Cianca credits his qualifying time (3:03:08 at the 2018 New Jersey Marathon) to foam rolling, meditation, and restorative yoga. While it takes months to get race-ready, you're also primed for success in the hours before you toe the start line. His rituals include laying out his outfit the night before and visualizing himself moving through the course.
11: number of marathons he ran before qualifying
Earning my bib felt like: "I finally did it—all my hard work paid off."
624: miles he ran to prep for Boston 2019
How he eases pre-race nerves: Breathing in for five seconds, out for 10 seconds. "The longer exhale helps calm the nervous system."
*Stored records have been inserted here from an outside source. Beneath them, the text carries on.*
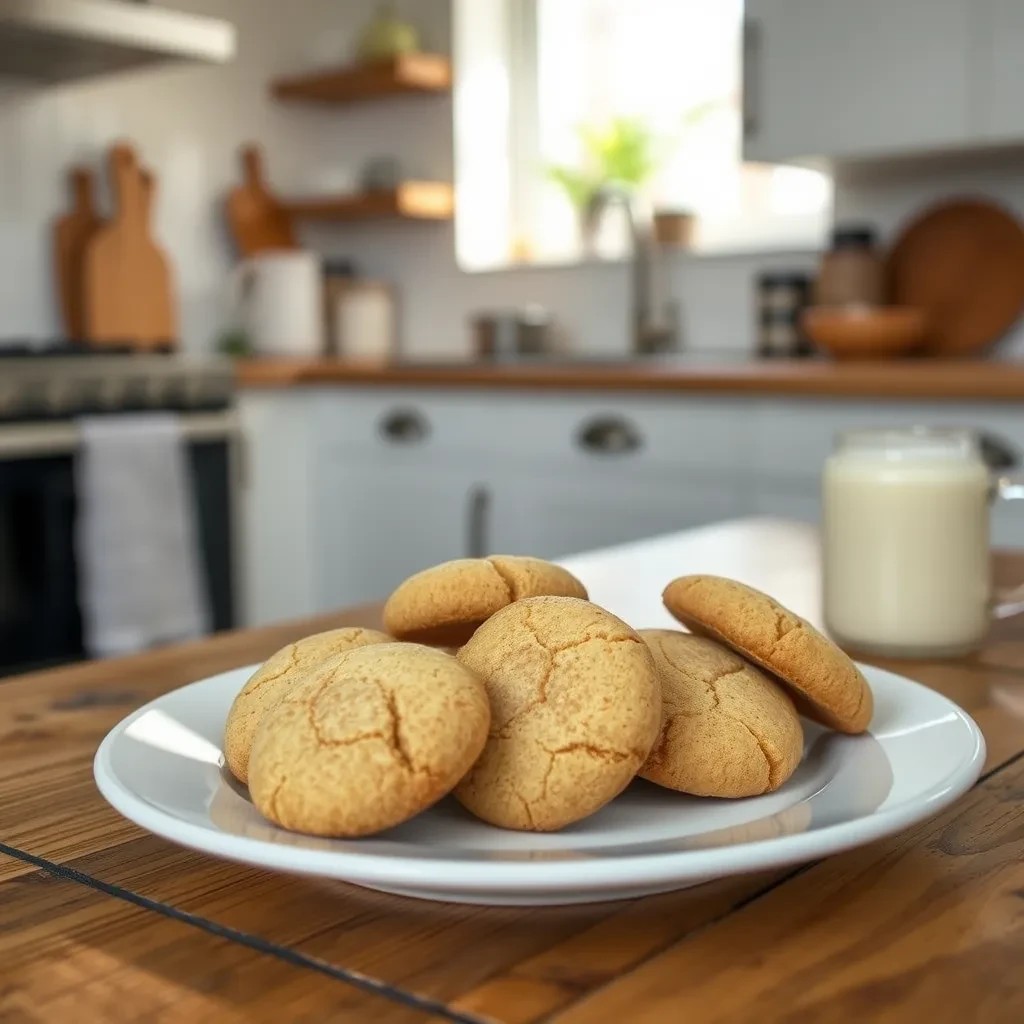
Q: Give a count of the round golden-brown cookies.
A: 6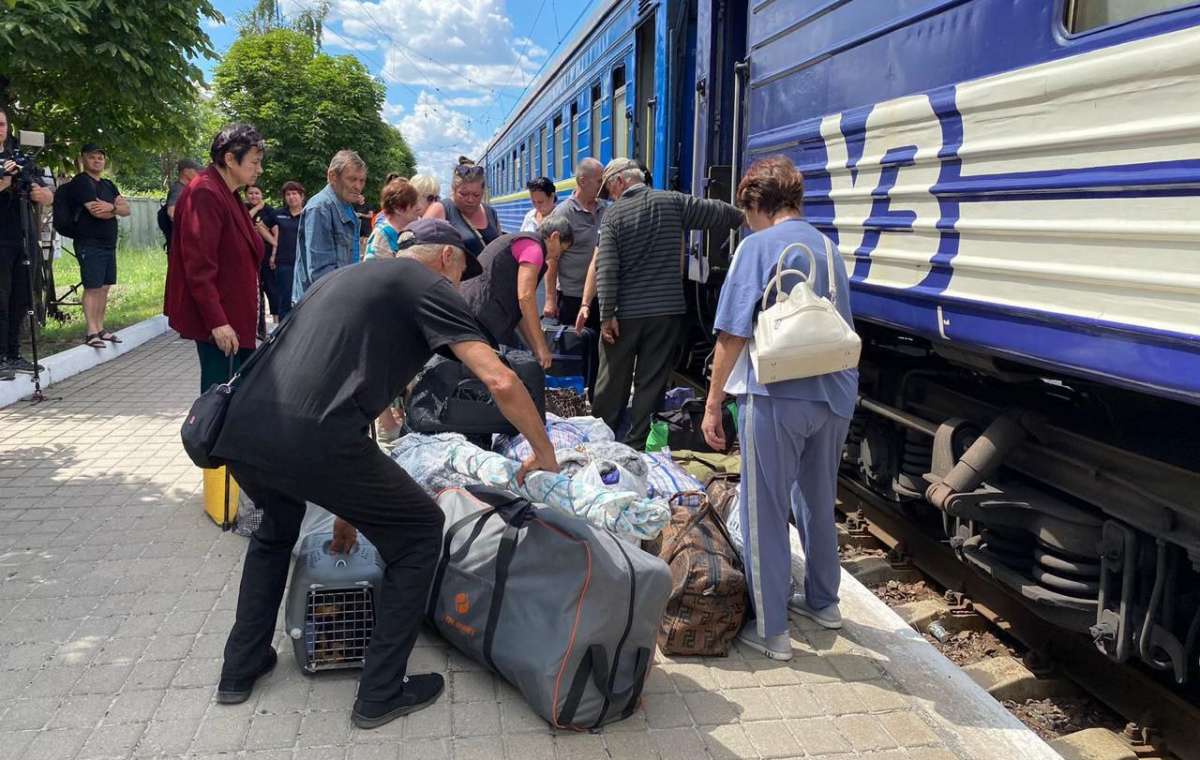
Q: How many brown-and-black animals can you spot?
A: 1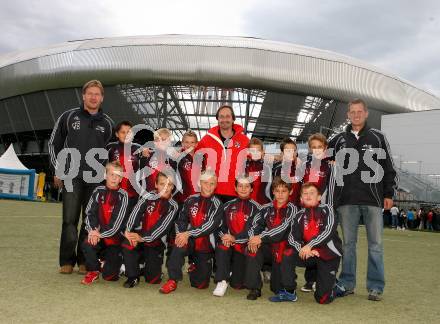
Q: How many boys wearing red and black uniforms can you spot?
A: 12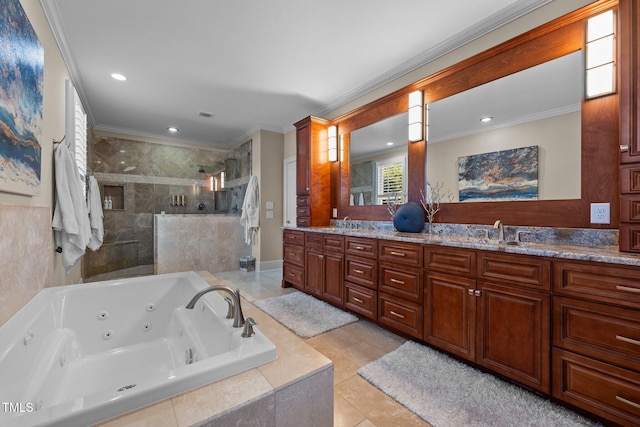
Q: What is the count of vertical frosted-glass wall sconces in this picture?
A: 3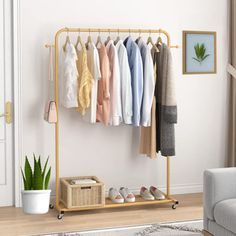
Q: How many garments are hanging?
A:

"Running makes me feel strong and capable and helps me in the daily discovery of a better version of myself," Atena says. With more than 30 marathons under his belt, he's figured that out over thousands of miles on his feet. He qualified for the 2019 Boston Marathon with a time of 3:10:00 at last year's race.
2: number of weekly Precision Run classes he attended throughout this training cycle
Homeostasis: his mantra. "I remind myself of the definition: the body's ability to seek and maintain equilibrium within its internal environment when there are external environmental changes happening. This state of mind helps me stay focused and relaxed during the pouring rain we had during the 2018 Boston Marathon."
More Mediterranean, less caffeine: his nutrition strategy in the days leading up to Boston 2019.
Schmidt qualified at the 2018 Providence Marathon (her first), crossing the finish line in 3:29:06. "It was a flurry of emotions, but mostly I just felt a ton of pride," she remembers. A few months later, she did it again in New York City, earning a spot in the 2020 Boston Marathon with a time of 3:23:44.
0: amount of speedwork she did while training for her first 26.2.
4: number of shoes she cycled through while prepping for Boston, wearing lighter pairs for intervals and cushioned ones for long runs.
Canova Ks: the workouts (in which you alternate 1K at half-marathon pace and 1K at marathon pace) that helped her shave more than five minutes off her PR. Schmidt started with 8K and worked her way up to 12K.
Her race-day superstition: She won't wear race gear until after she crosses the finish line.
Though he missed the qualifying time by 22 seconds this year, Madden has earned his bib 11 times. This first was in 1999 at the Cape Cod Marathon, where he narrowly missed running a sub-three-hour race with 3:00:56. This year, Equinox gifted him with a bib. "It's the ultimate Boston event and I feel blessed to participate," the former Marine says. "It's a meaningful and worthwhile challenge."
Ski goggles: the piece of gear that allowed him to log a training run in a snowstorm while prepping for Boston 2019. "I had a 12-mile run scheduled for that day, so I bundled up, put on my goggles, and did it."
Race-day breakfast: Bagel with peanut butter, bananas on the side
Semper fidelus: his race-day mantra. Meaning "always faithful," it's the Marine Corps motto.
Math: how he distracts himself when he starts losing steam. "I've been using GPS for years, so I do a lot of math problems, figuring out what my pace needs to be."
After chasing a Boston bib for five years, Fitzgerald finally earned it at the Philadelphia Marathon in 2017. His time: 2:58:55. He translates his feelings that day into three words. "Relieved. Accomplished. Proud."
750+: miles he ran to prep for Boston 2019
His go-to workout: Pilates. "I realized that in order to be a great runner, you have to build a strong body from head to toe."
The diet staples: coconut water and beet juice. "It helps increase nitric oxide levels, which in turn ups blood flow and improves lung function."
His lucky charm: Eye black. "It's like I'm becoming a warrior, preparing for battle. I transform when I have it on—I'm ready to attack the race ahead of me."
I run because: "It makes me feel incredible, inside and out. It's always been there for me and it brings the most insane sense of accomplishment when I do what I previously thought was impossible."